Posted on • Originally published at blog.devgenius.io on

Breaking: Julia ranks in the top 5 most loved programming languages for 2022

It should come as no surprise to those following the growth and expansion of the Julia Programming Language ecosystem that in this year's Stack Overflow developer survey, Julia ranked in the top 5 for the most loved languages (above Python - 6th, MatLab - Last, and R - 33rd).

As the Julia ecosystem continues to grow, more and more use-cases are becoming best in class. For example, in a blog post by Chris Elrod, Niklas Korsbo, and Chris Rackauckas, they showed that Julia can actually be 5x faster than PyTorch for small network development: https://julialang.org/blog/2022/04/simple-chains/. There are more and more examples like this where Julia is beginning to take the lead and drive more growth for the community.
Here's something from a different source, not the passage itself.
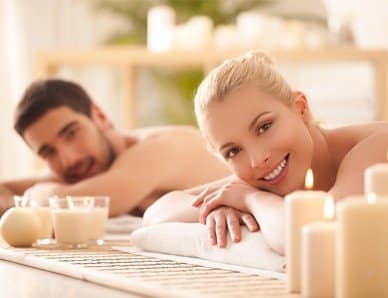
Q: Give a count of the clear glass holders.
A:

Why do rankings like this matter?

One of the most important reason these rankings matter is in shifting the perception that Julia is not a production ready nor a stable language. Much has been said about Julia in the last few months and it's strengths as a language but surveys like this highlight that people who use the language are getting a tremendous amount of value from it and enjoy the experience. By publicizing these findings, hopefully we can shift the perception and highlight all of the ways people are enjoying Julia today.
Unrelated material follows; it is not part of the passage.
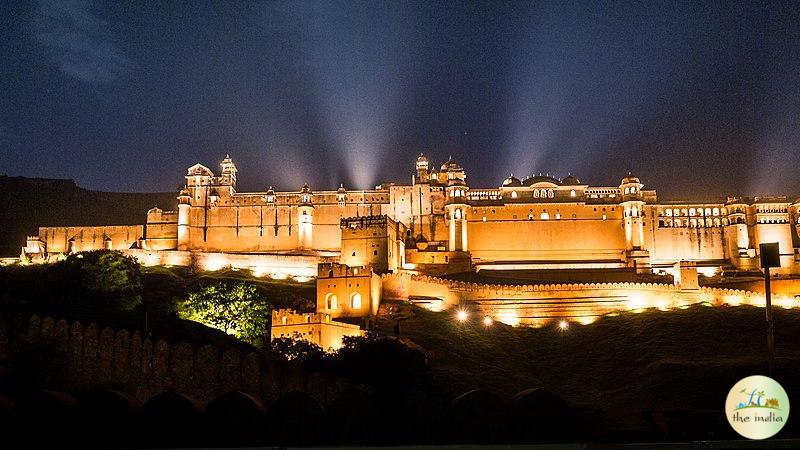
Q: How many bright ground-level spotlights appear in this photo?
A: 3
How to make the most of oncoming Julia wave?

I have said time and time again that the companies, people, and projects betting on Julia early are going to garner a disproportionate amount of the value created by the ecosystem. While some have pushed back on this idea, it is truly a clear case of first movers advantage that plays out in the tech space all the time. Assuming you are convinced that Julia is the next big thing, and if you aren't you should read these articles I wrote #1, #2, #3, then the logical question is how to get involved.

Probably one of the best avenues to get a pulse on what the Julia community is up to is the annual JuliaCon conference: https://juliacon.org. It is a great way to see Julia in action with workshops, talks highlighting awesome use cases, and more from core ecosystem developers showing what the future for the language looks like. There are also a bunch of opportunities to meet people in the ecosystem which for me personally is a huge part of why I believe so deeply in the future of Julia.
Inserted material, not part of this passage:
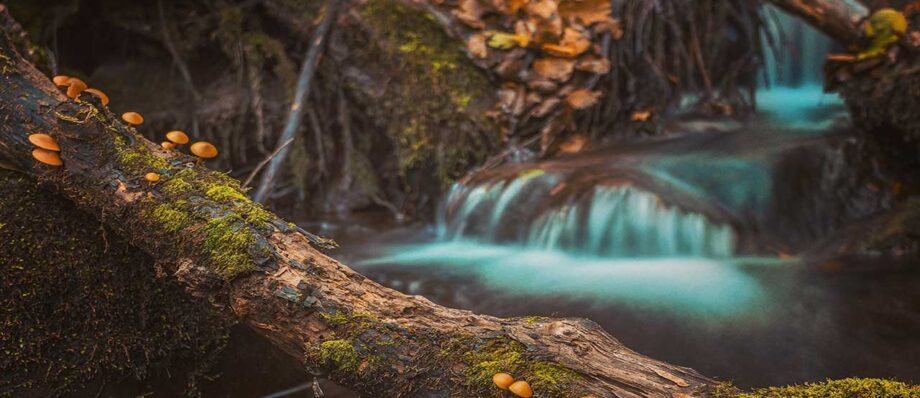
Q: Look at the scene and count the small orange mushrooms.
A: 12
The conference is free and takes play starting July 27th so make sure to sign up soon! Check out this video for a better sense of what the conference is like (note we are virtual this year but have local meetups):

Wrapping things up

Overall, the Julia community has never been in a better spot and surveys like this are an awesome way to validate this! I look forward to hopefully connecting with you at JuliaCon.
If you are as excited as I am about this survey, consider sharing it with folks on Twitter: https://twitter.com/OfficialLoganK/status/1539956444853846017?s=20&t=ZPR5aXuzdssUNIMSA1DEyw

Discussion (1)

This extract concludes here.